What you will do
Across the data below, how many lines have the word "picture" in them? Give the number and nothing else.
___ Supplied data ___
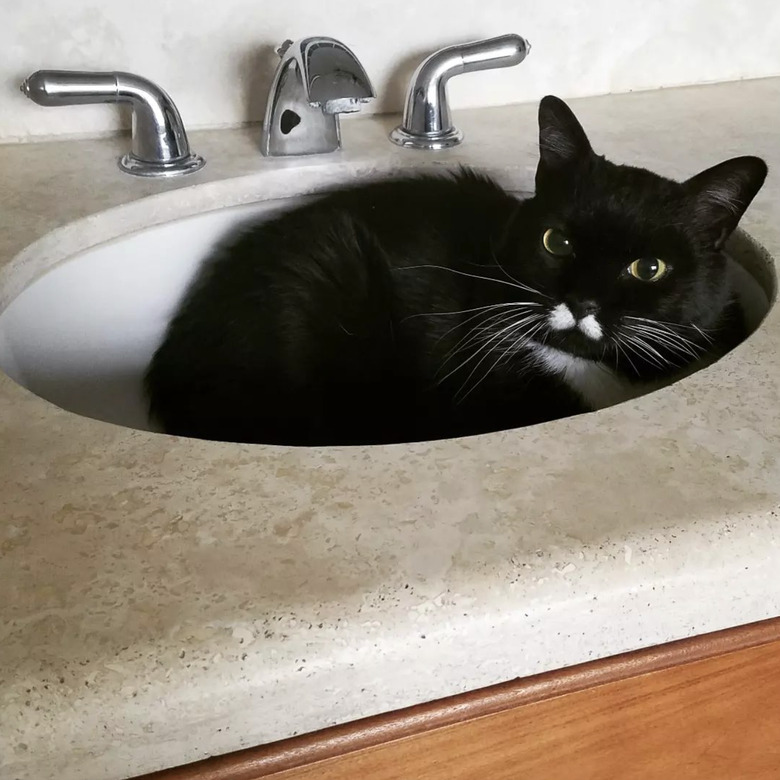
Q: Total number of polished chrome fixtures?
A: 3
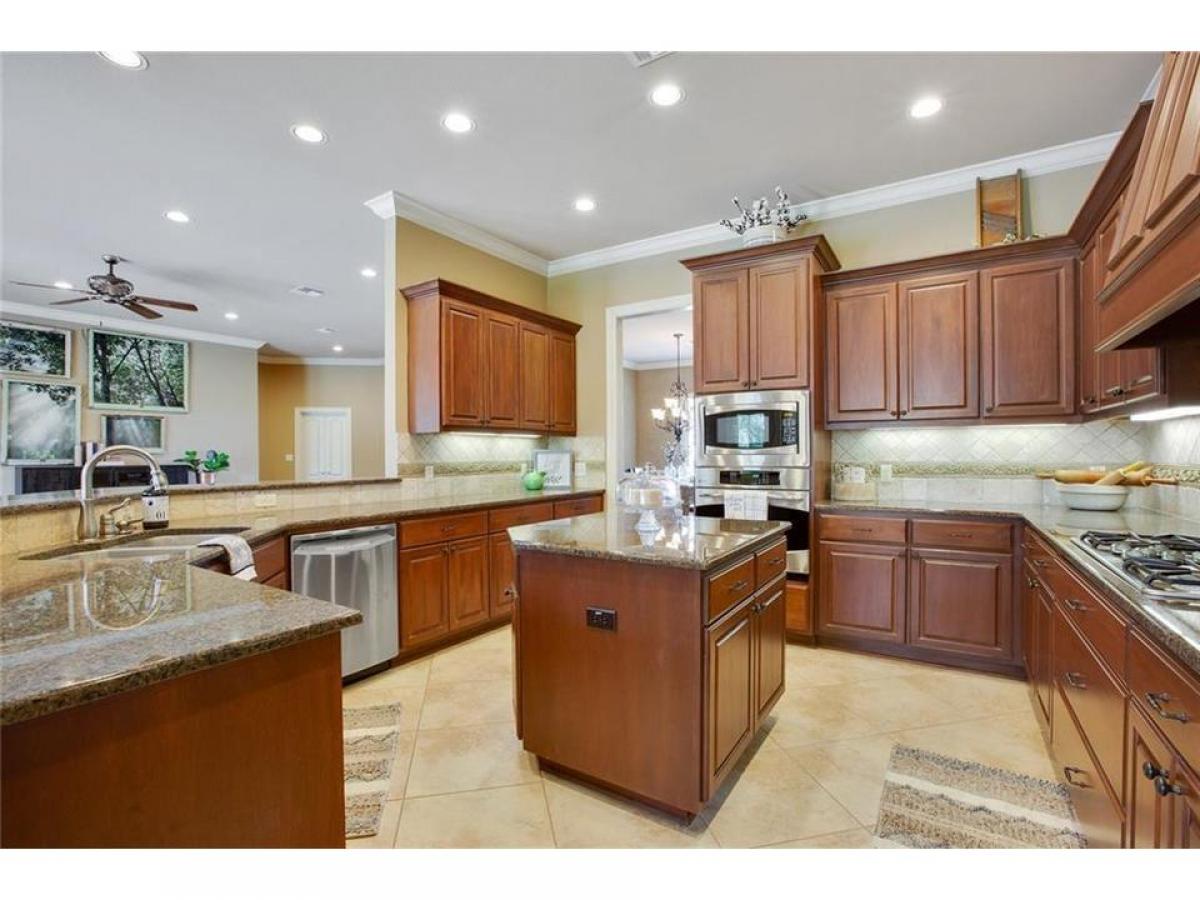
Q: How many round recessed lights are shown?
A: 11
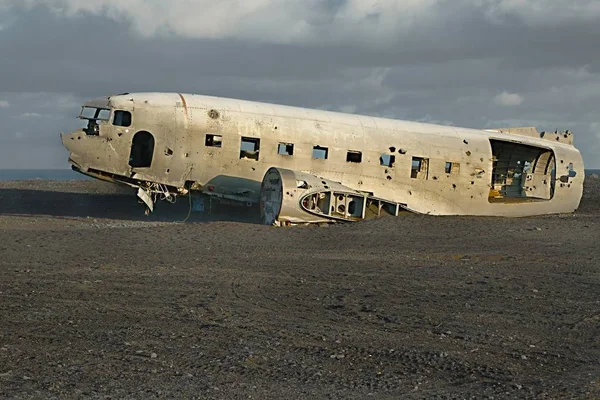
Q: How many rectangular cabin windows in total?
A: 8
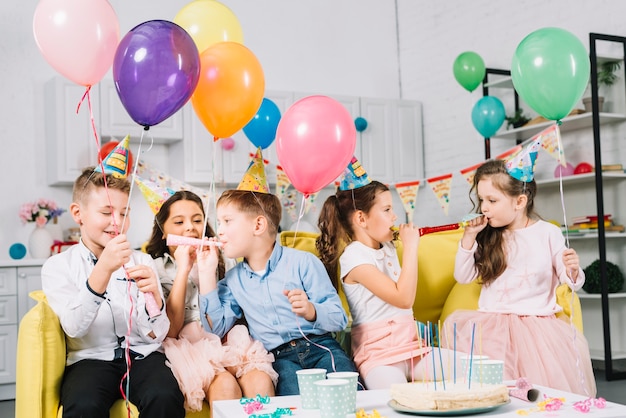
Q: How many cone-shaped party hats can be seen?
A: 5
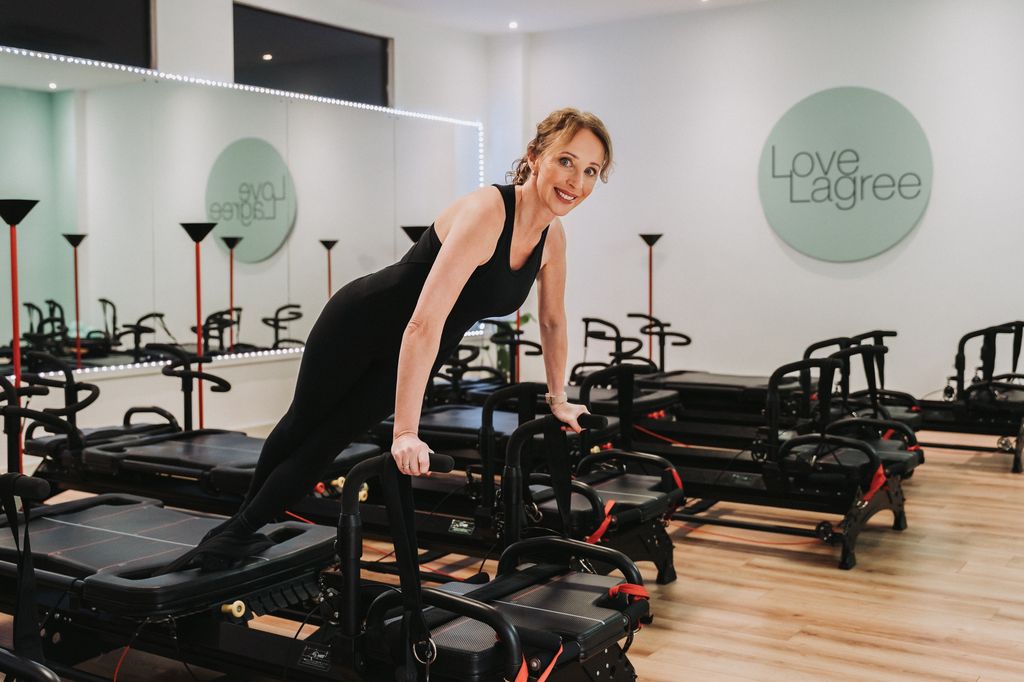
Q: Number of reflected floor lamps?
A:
___
___ Supplied data ___
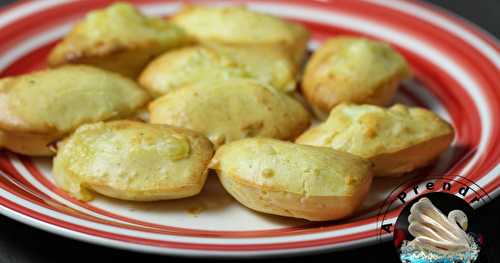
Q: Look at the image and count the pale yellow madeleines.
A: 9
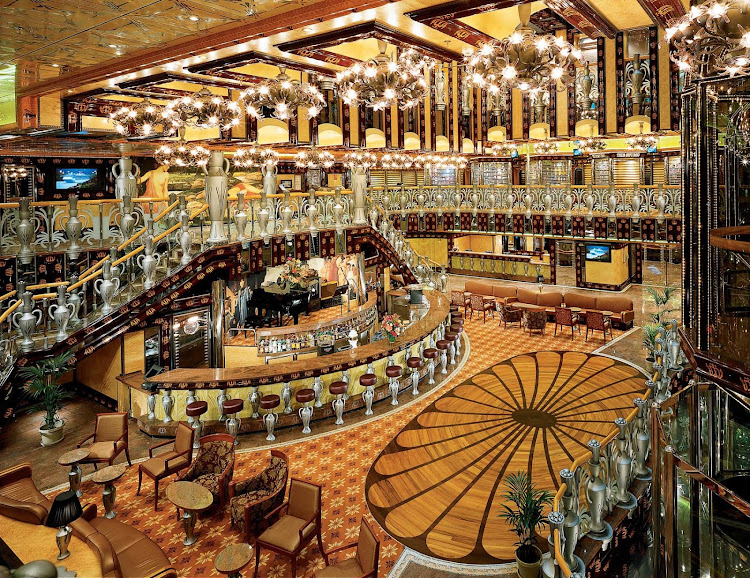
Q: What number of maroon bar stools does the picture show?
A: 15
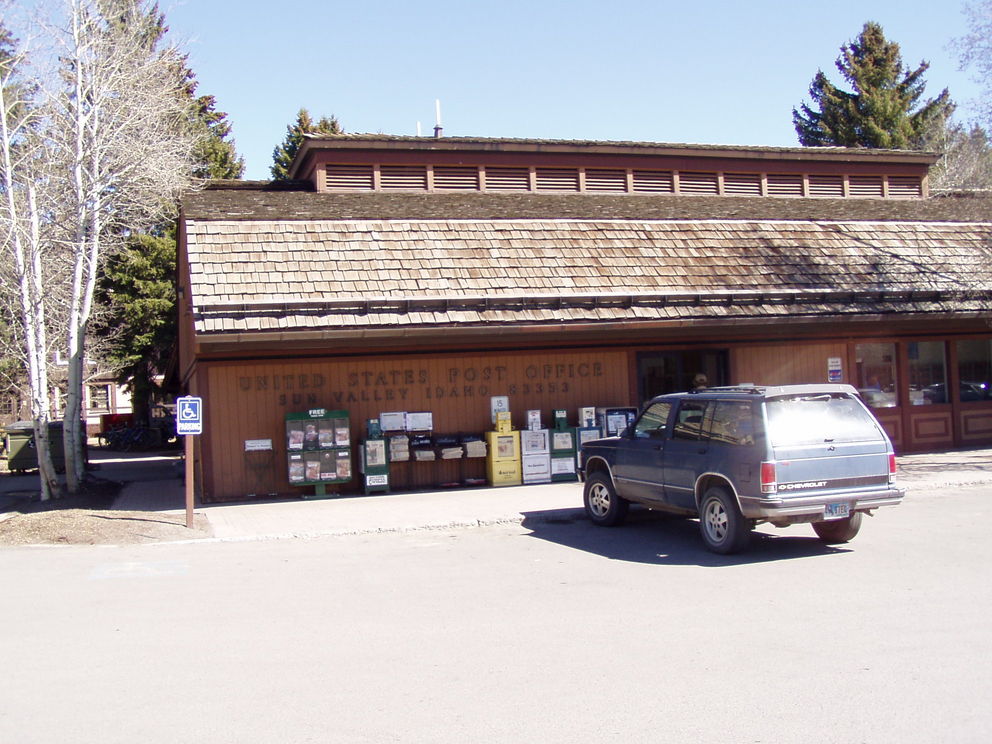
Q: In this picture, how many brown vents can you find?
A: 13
___
Response area
2